Greg,
On 2015-04-29 5:12 AM, Greg Ewing wrote:
Guido van Rossum wrote:
On Mon, Apr 27, 2015 at 8:07 PM, Yury Selivanov
<yselivanov...@gmail.com <mailto:yselivanov...@gmail.com>> wrote:
>
Why StopAsyncIteration?
'''''''''''''''''''''''
I keep wanting to propose to rename this to AsyncStopIteration.
+1, that seems more consistent to me too.
And since PEP 479 is accepted and enabled by default for coroutines,
the following example will have its ``StopIteration`` wrapped into a
``RuntimeError``
I think that's a red herring in relation to the reason
for StopAsyncIteration/AsyncStopIteration being needed.
The real reason is that StopIteration is already being
used to signal returning a value from an async function,
so it can't also be used to signal the end of an async
iteration.
When we start thinking about generator-coroutines (the ones that
combine 'await' and 'async yield'-something), we'll have to somehow
multiplex them to the existing generator object (at least that's
one way to do it). StopIteration is already extremely loaded
with different special meanings.
[..]
Does send() make sense for a native coroutine? Check PEP 380. I think
the only way to access the send() argument is by using ``yield`` but
that's disallowed. Or is this about send() being passed to the
``yield`` that ultimately suspends the chain of coroutines?

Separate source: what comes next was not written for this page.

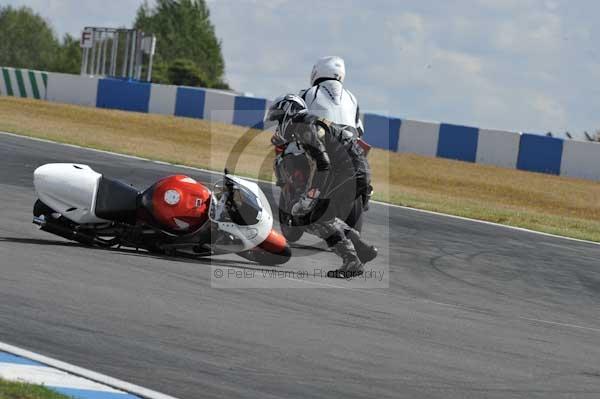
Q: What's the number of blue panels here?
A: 6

That's made me think of something else. Suppose you want
to suspend execution in an 'async def' function -- how do
you do that if 'yield' is not allowed? You may need
something like the suspend() primitive that I was thinking
of adding to PEP 3152.
We do this in asyncio with Futures. We never combine 'yield' and
'yield from' in a @coroutine. We don't need 'suspend()'.

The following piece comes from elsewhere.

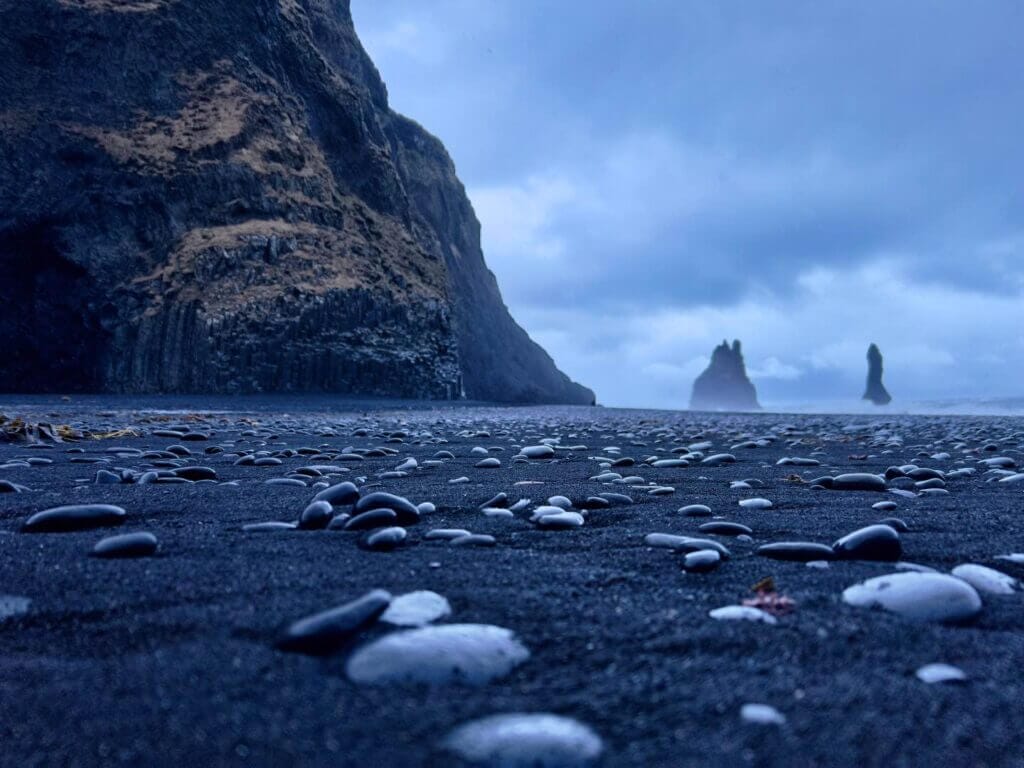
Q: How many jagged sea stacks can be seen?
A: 2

If you need suspend()-like thing in your own framework, implement
an object with an __await__ method and await on it.
No implicit wrapping in Futures
-------------------------------
There is a proposal to add similar mechanism to ECMAScript 7
[2]_. A
key difference is that JavaScript "async functions" always return a
Promise. While this approach has some advantages, it also implies
that
a new Promise object is created on each "async function" invocation.
I don't see how this is different from an 'async def'
function always returning an awaitable object, or a new
awaitable object being created on each 'async def'
function invocation. Sounds pretty much isomorphic to me.
Agree. I'll try to reword that section.